## DIRECTIONS FOR THIS TASK
Look for "number" in the records and copy every line that has it.

Segment Open

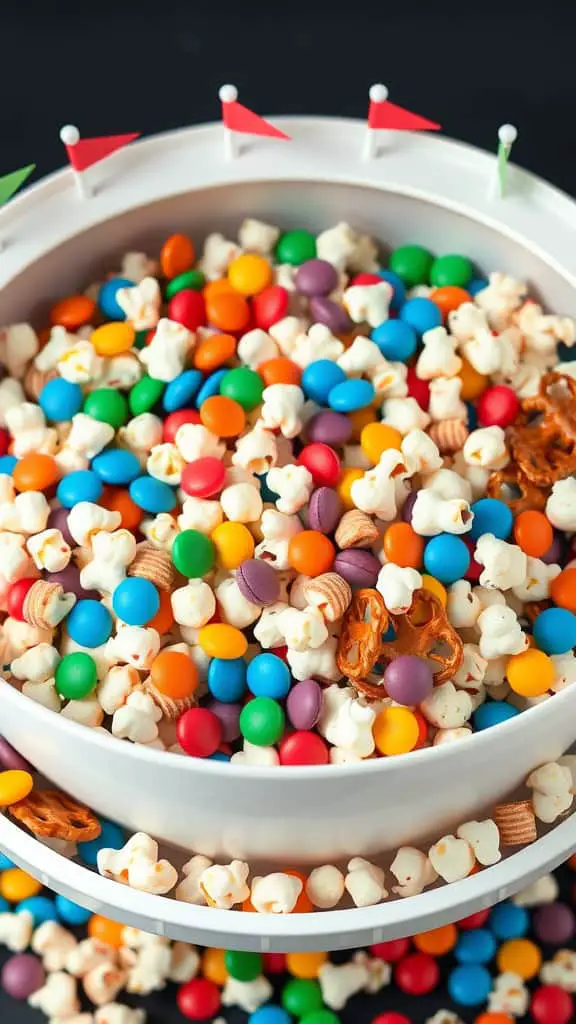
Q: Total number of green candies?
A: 13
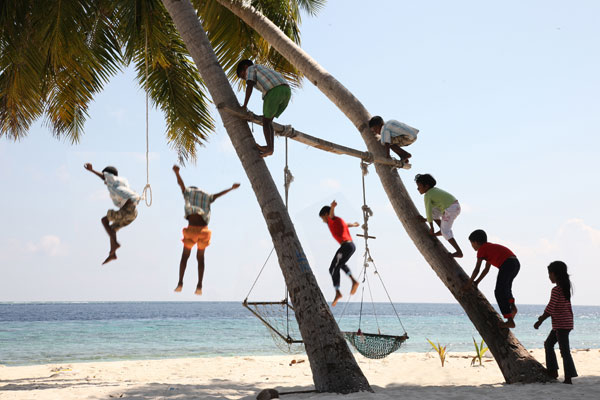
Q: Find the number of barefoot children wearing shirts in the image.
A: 8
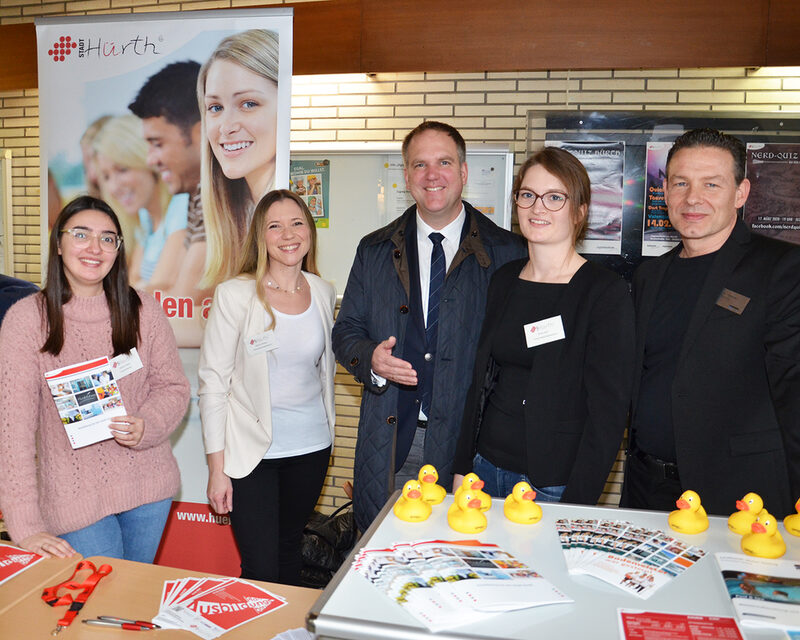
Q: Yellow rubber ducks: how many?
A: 9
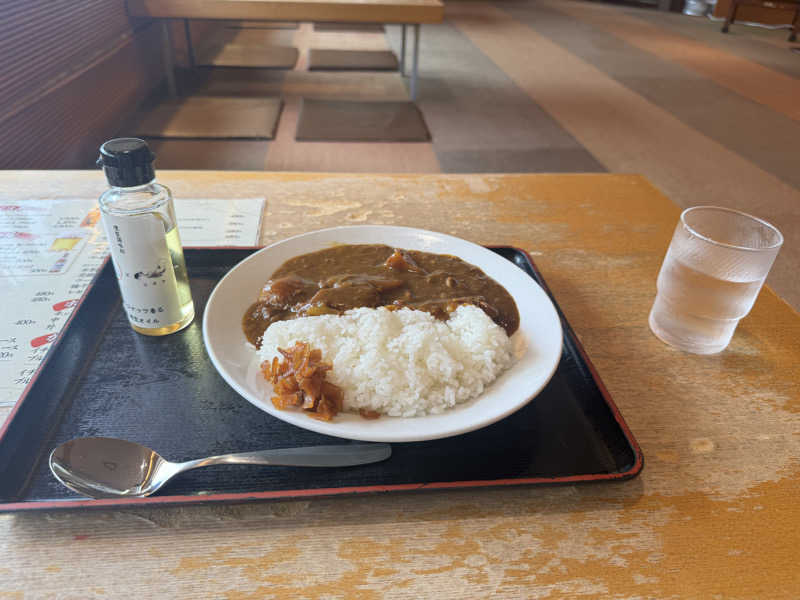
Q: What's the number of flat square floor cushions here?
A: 6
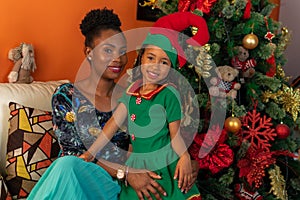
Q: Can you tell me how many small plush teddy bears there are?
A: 2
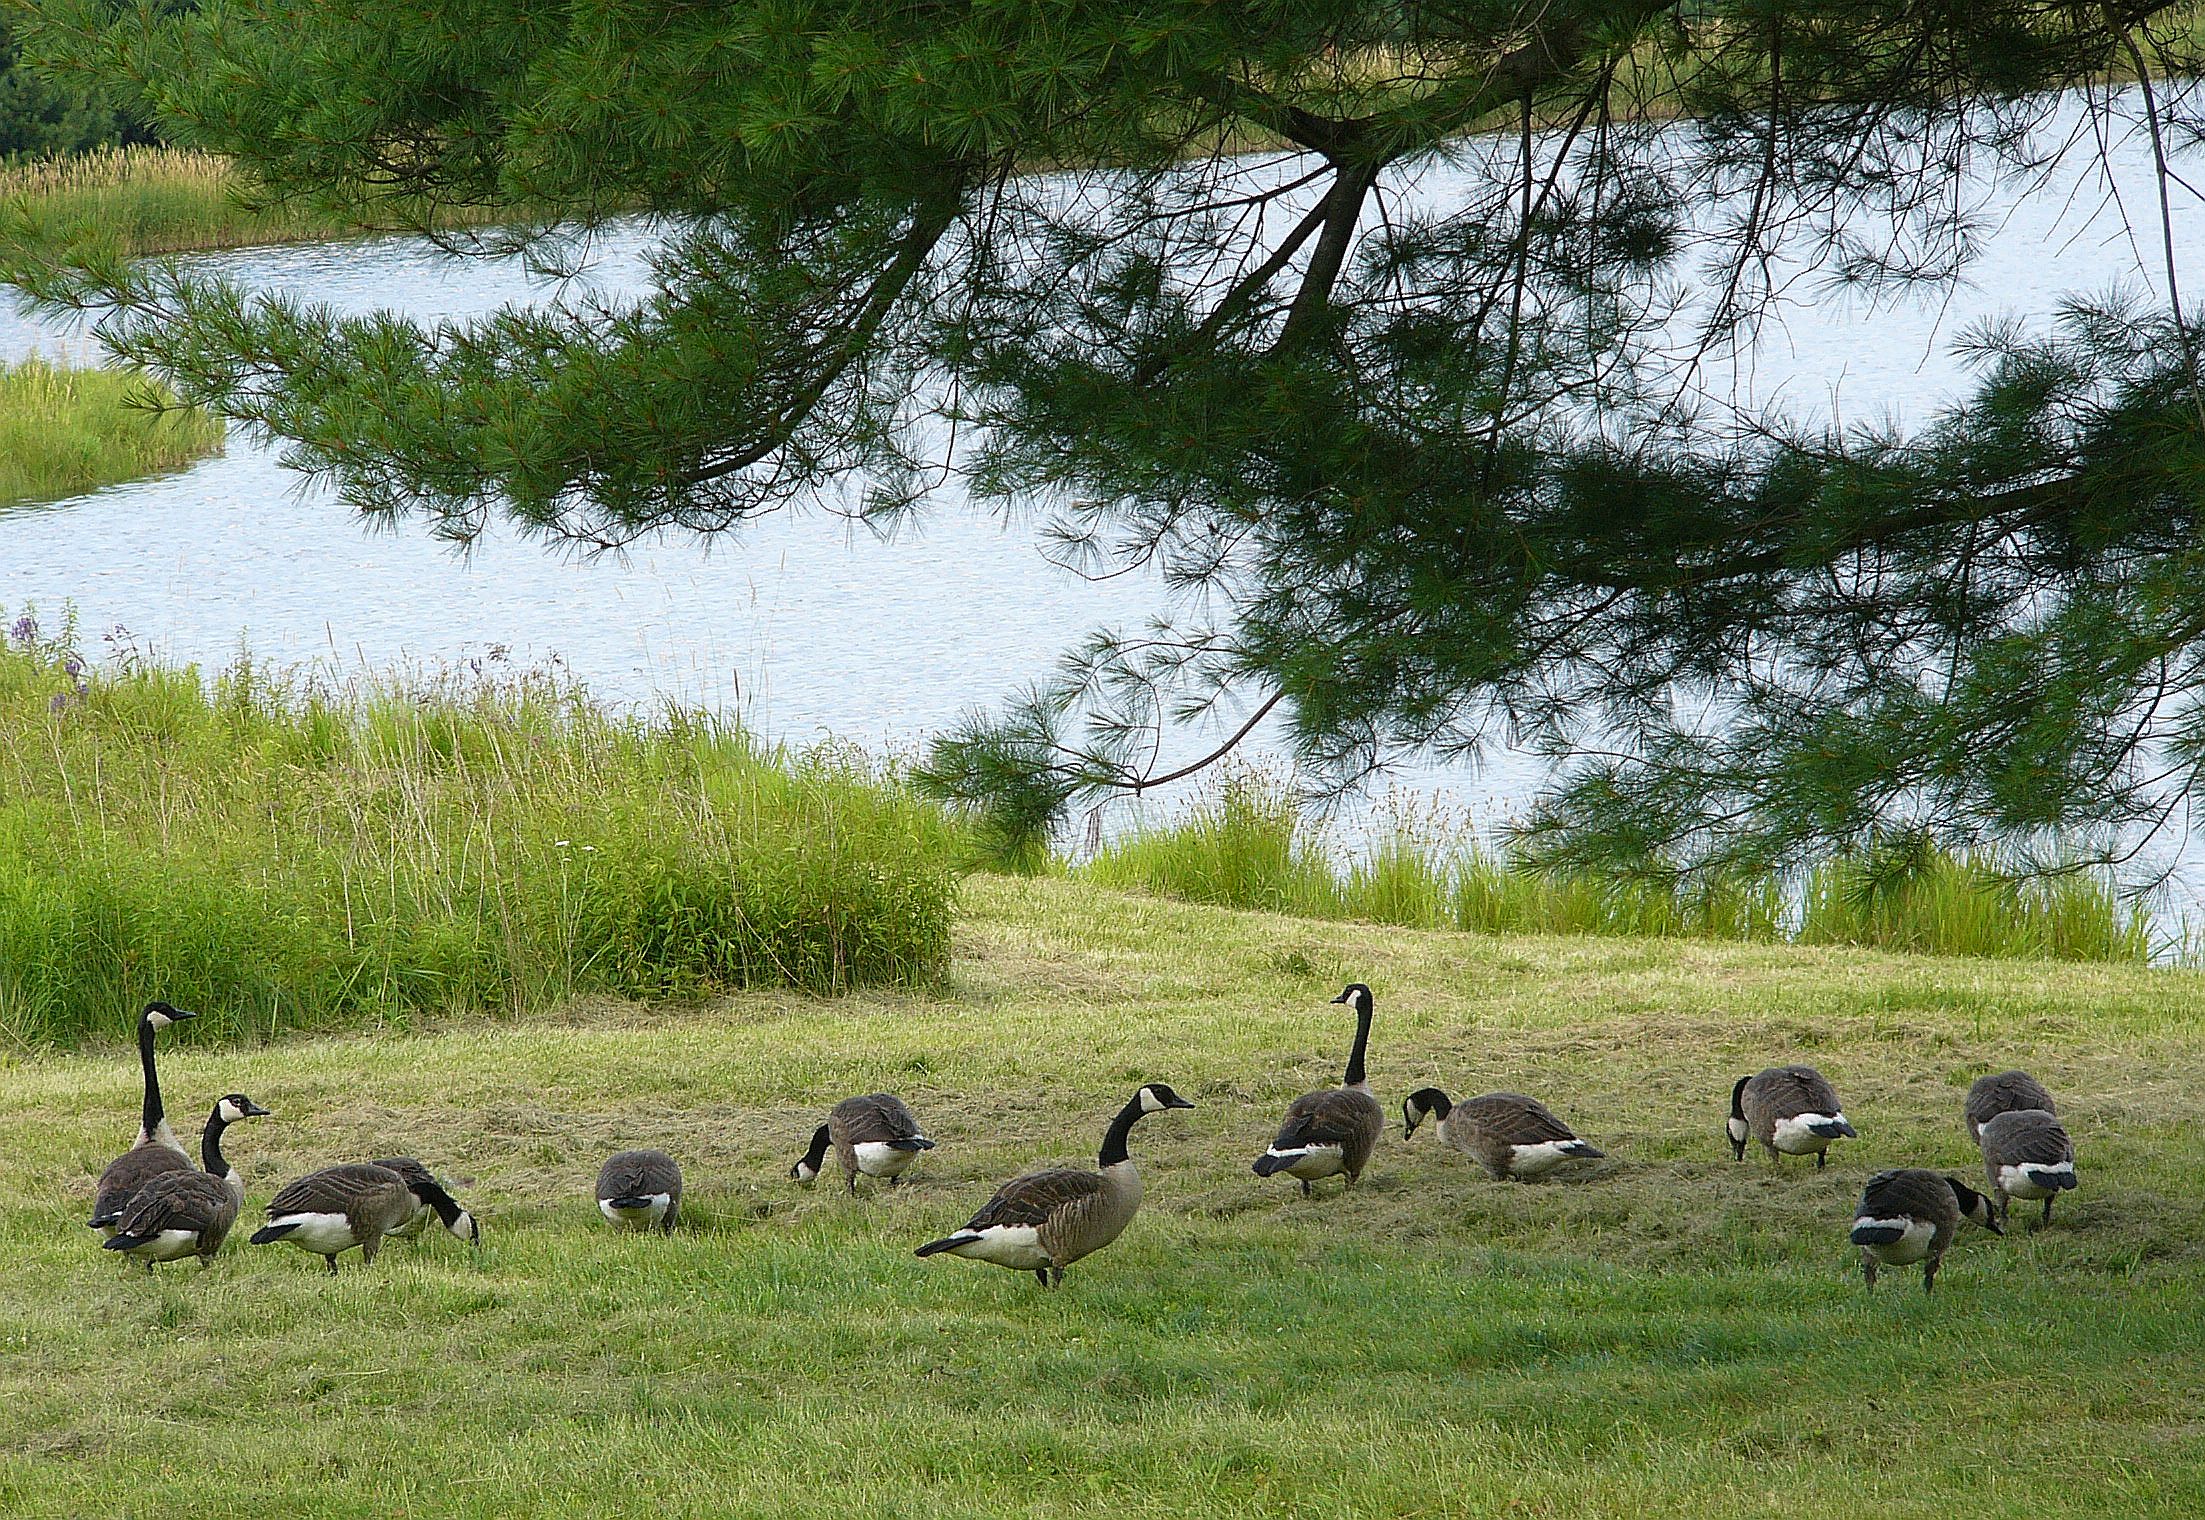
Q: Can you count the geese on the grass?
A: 13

Segment Closed

## PROBLEM SOLUTION
Q: Total number of green candies?
Q: Find the number of barefoot children wearing shirts in the image.
Q: What's the number of flat square floor cushions here?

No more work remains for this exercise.